Physion-Eval: Evaluating Physical Realism in Generated Video via Human Reasoning

Abstract

Video generation models are increasingly used as world simulators for storytelling, simulation, and embodied AI. As these models advance, a key question arises: do generated videos obey the physical laws of the real world? Existing evaluations largely rely on automated metrics or coarse human judgments such as preferences or rubric-based checks. While useful for assessing perceptual quality, these methods provide limited insight into when and why generated dynamics violate real-world physical constraints. We introduce Physion-Eval, a large-scale benchmark of expert human reasoning for diagnosing physical realism failures in videos generated by five state-of-the-art models across egocentric and exocentric views, containing 10,990 expert reasoning traces spanning 22 fine-grained physical categories. Each generated video is derived from a corresponding real-world reference video depicting a clear physical process, and annotated with temporally localized glitches, structured failure categories, and natural-language explanations of the violated physical behavior. Using this dataset, we reveal a striking limitation of current video generation models: in physics-critical scenarios, 83.3% of exocentric and 93.5% of egocentric generated videos exhibit at least one human-identifiable physical glitch. We hope Physion-Eval will set a new standard for physical realism evaluation and guide the development of physics-grounded video generation. The benchmark is publicly available at https://huggingface.co/datasets/PhysionLabs/Physion-Eval.
Paper Structure (22 sections, 2 equations, 12 figures, 5 tables)

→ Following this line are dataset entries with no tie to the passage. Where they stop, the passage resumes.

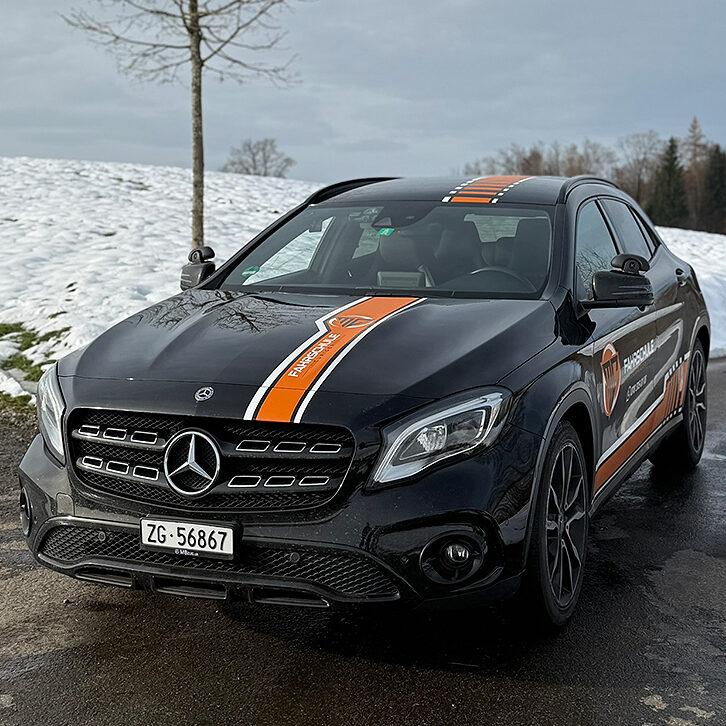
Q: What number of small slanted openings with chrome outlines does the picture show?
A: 12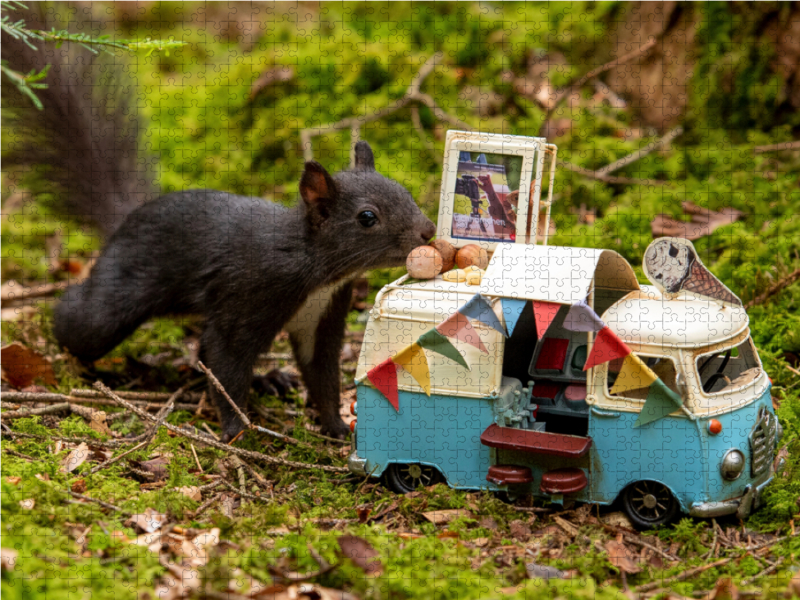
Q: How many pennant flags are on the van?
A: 11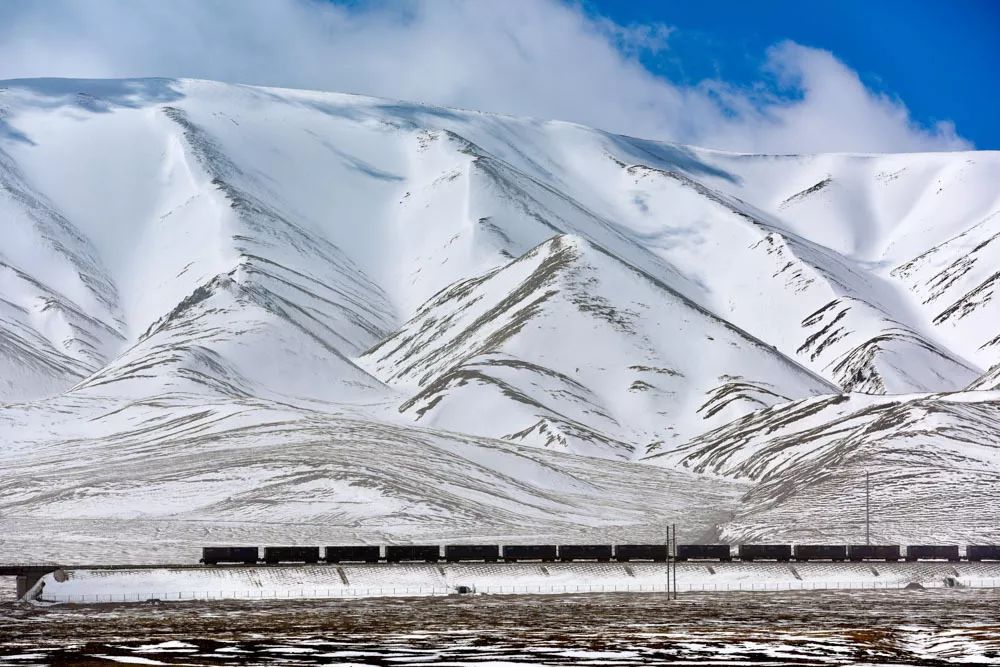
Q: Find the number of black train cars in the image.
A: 14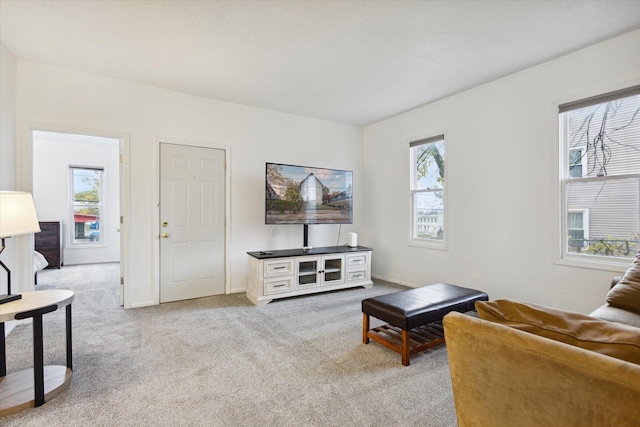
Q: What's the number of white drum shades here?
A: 1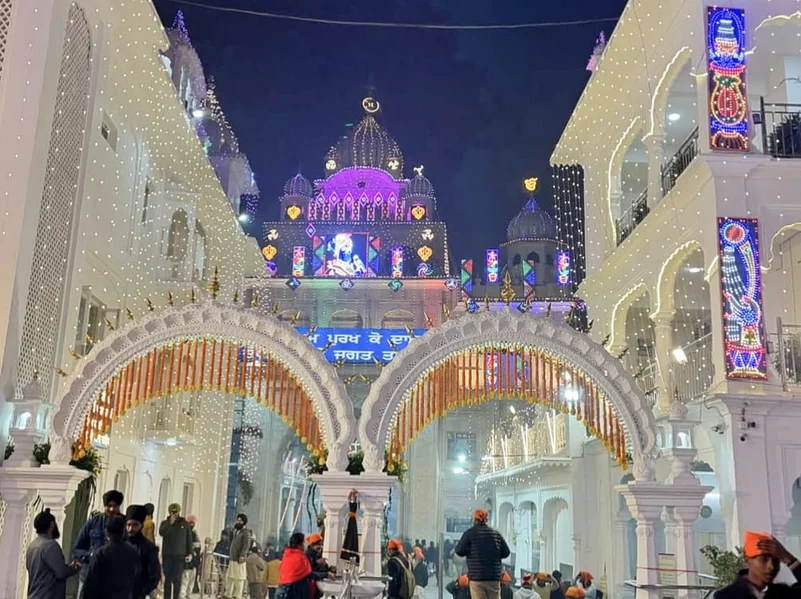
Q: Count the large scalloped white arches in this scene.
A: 2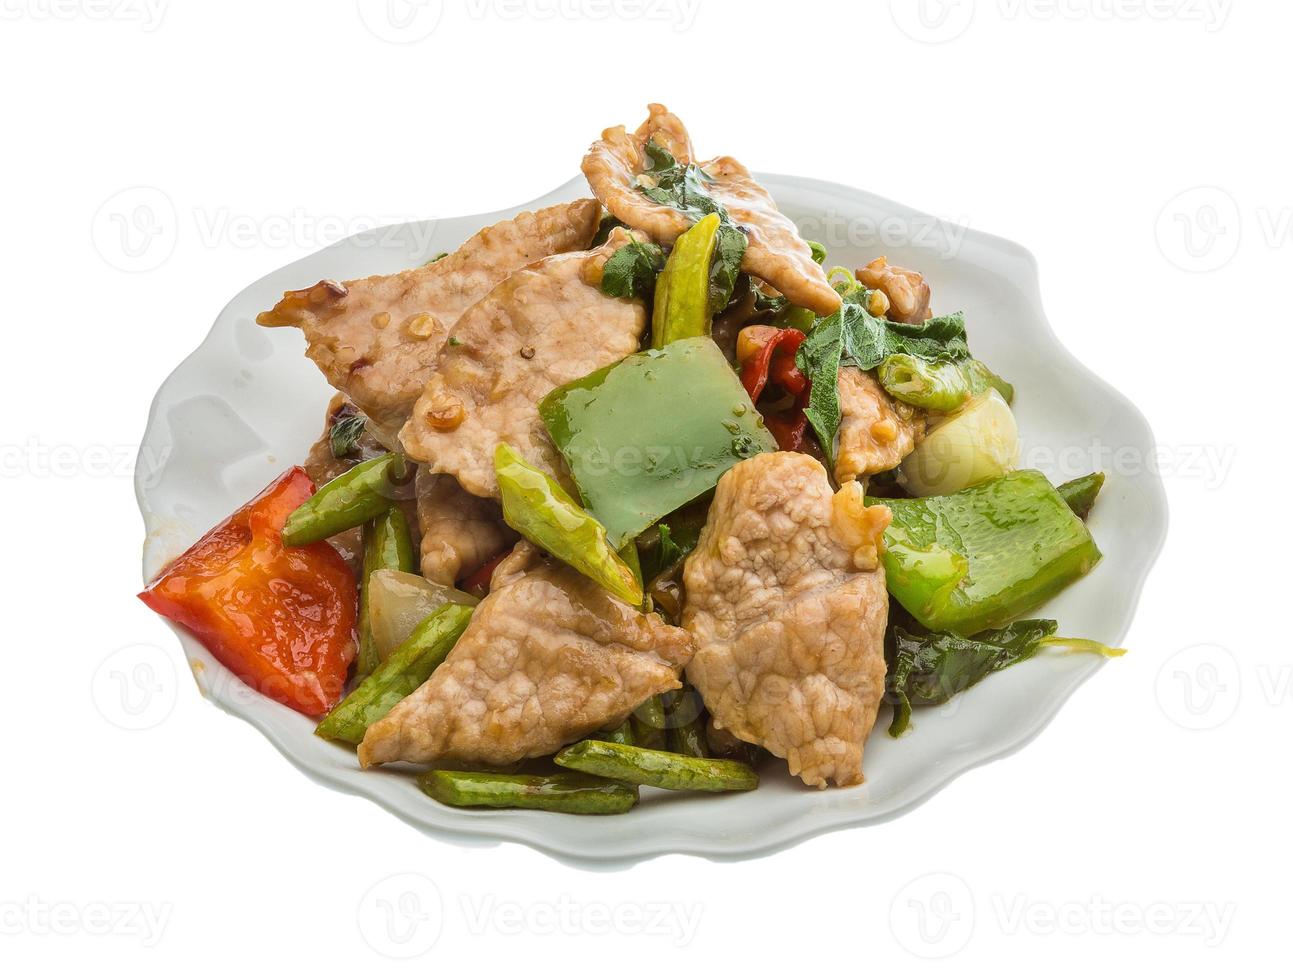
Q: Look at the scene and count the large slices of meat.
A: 5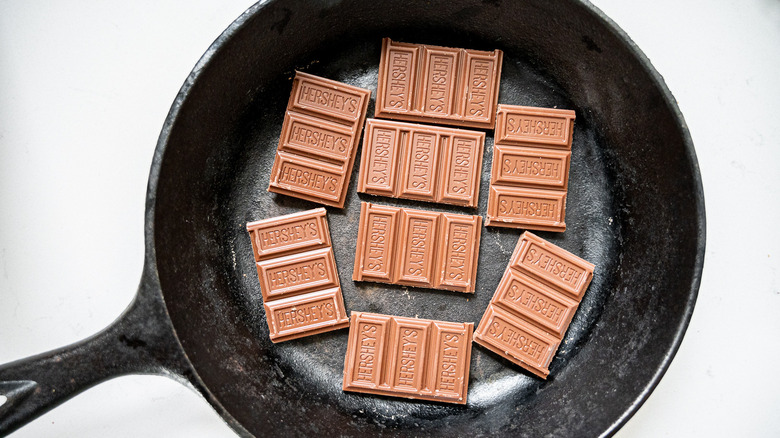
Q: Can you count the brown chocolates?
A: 8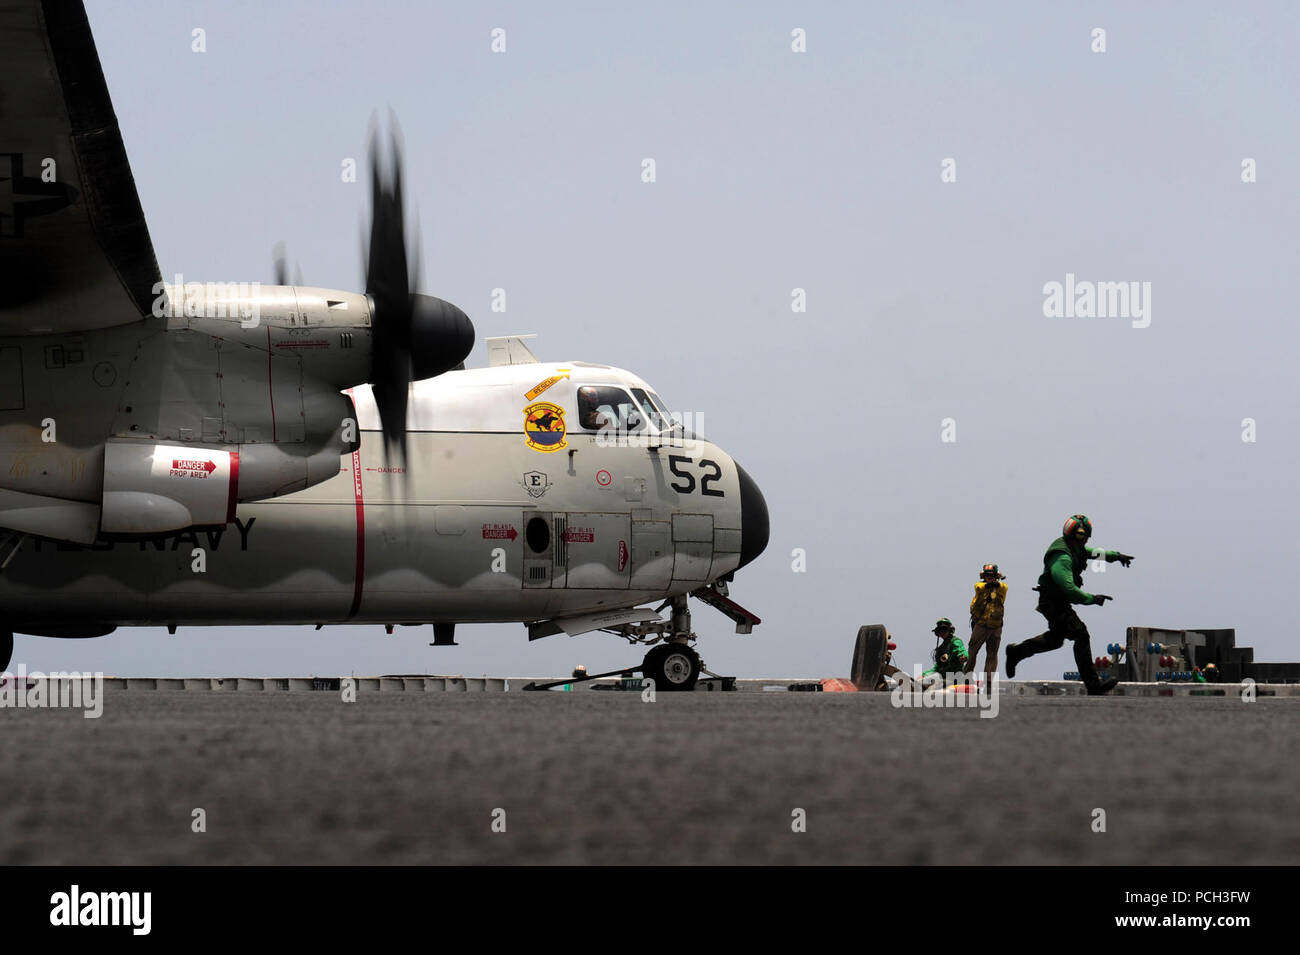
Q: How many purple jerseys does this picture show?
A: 0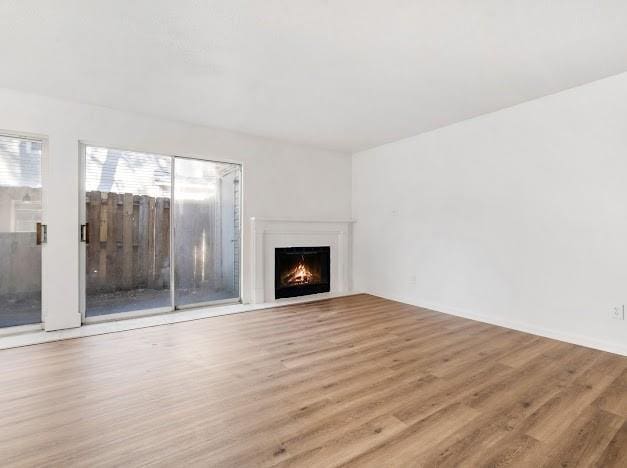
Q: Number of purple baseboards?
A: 0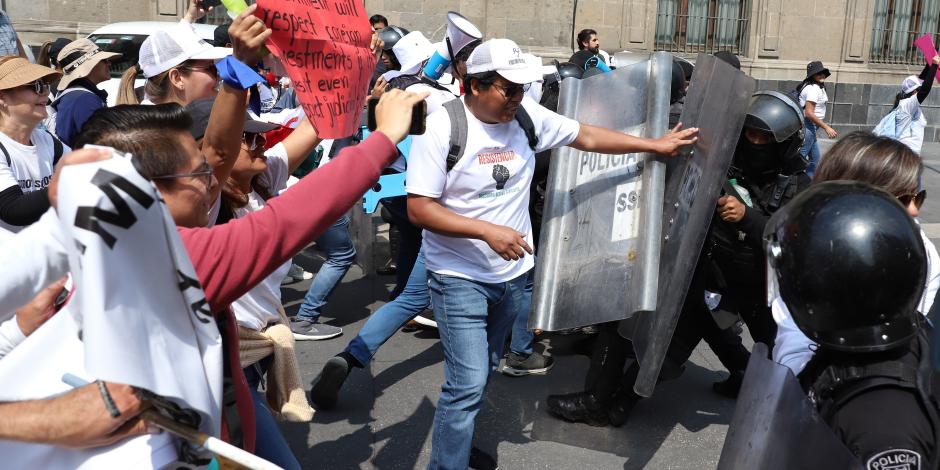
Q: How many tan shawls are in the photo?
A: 1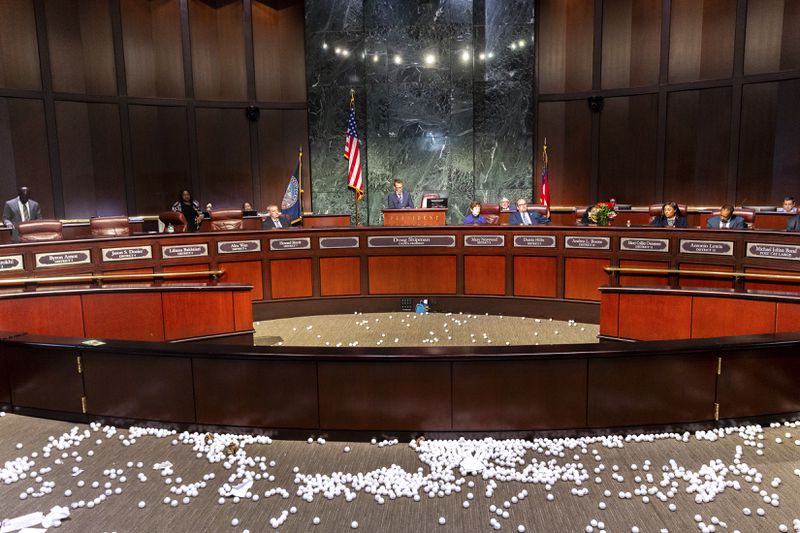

This paper contains 22 sections, 2 equations, 12 figures, 5 tables.

Figures (12)

  • Figure 1: Physion-Eval Benchmark.(Left) The benchmark spans diverse physical phenomena across egocentric and exocentric views, evaluating videos generated by five state-of-the-art generation models. (Right, top) Physion-Eval provides 10,990 expert-annotated reasoning traces with timestamped glitch localization, structured failure categories, and natural-language explanations. (Right, bottom) Results reveal a large physical realism gap: 83.3% of exocentric and 93.5% of egocentric generated videos contain at least one human-identifiable physical glitch, motivating physics-grounded video generation and automated critics.
  • Figure 2: Examples of physical glitches in AI-generated videos from Physion-Eval. Each row shows a representative failure mode where generated dynamics violate basic physical principles. Frame sequences illustrate how these glitches emerge over time.
  • Figure 3: Two complementary human evaluation studies for assessing physical realism in generated videos. (a) Perceptual detection by ordinary viewers. Untrained viewers evaluate a blinded 1:1 mixture of real-world videos and outputs from five video generation models, judging whether each clip appears physically realistic. The evaluation metric measures how often generated videos are perceived as physically realistic relative to real videos. (b) Physion-Eval expert reasoning benchmark. Expert annotators follow a three-expert workflow to annotate generated videos, producing temporally localized failures, category labels, severity scores, and natural-language explanations. The final dataset contains 10,990 adjudicated reasoning annotations for diagnosing failure modes in video generation models.
  • Figure 4: Evaluation results of the untrained human study across video generation models under (a) exocentric and (b) egocentric settings. The radial plots (left) visualize Youden's J statistic ($J_G$) for each evaluator, while the tables (right) report the corresponding metrics $\pi_R$, $\pi_G$ and $J_G$. Across models, untrained human viewers consistently achieve higher J scores than current MLLM critics, indicating a stronger sensitivity to physical glitches in genereated videos, especially in the egocentric setting.
  • Figure 5: Example from Physion-Eval comparing expert human annotations and MLLM reasoning. In this example, human annotators correctly identify that the ice object sprays water without a visible cause and later increases in volume while melting, violating expected causal behavior and mass conservation. In contrast, Gemini 3.1 Pro hallucinates a non-existent shadow artifact, highlighting a substantial gap between human reasoning and current automated critics.